TASK DIRECTIONS:
What you return should be the exact lines from the one with "Q: How many" to the end of the records below, both included, and no pictures.

GIVEN DATA:
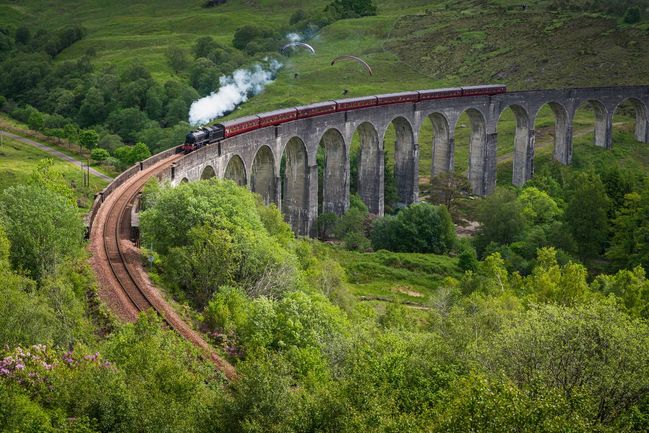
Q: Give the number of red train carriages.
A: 7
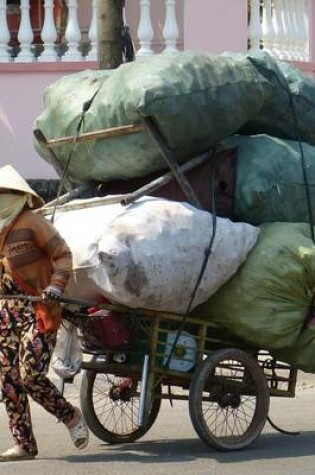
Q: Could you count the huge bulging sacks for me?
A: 5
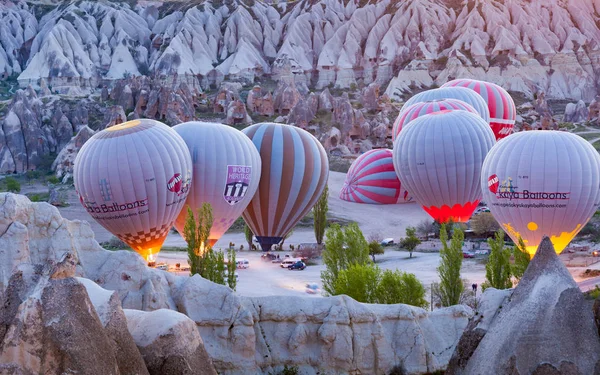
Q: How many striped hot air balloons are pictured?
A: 4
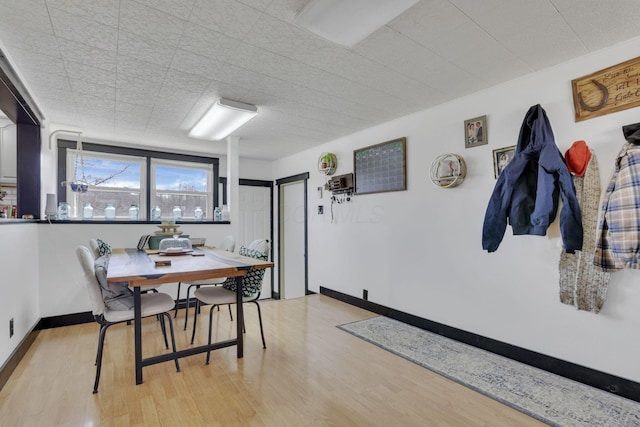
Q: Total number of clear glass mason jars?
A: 8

SOLUTION TO THIS EXERCISE:
Q: How many striped hot air balloons are pictured?
A: 4
Q: Total number of clear glass mason jars?
A: 8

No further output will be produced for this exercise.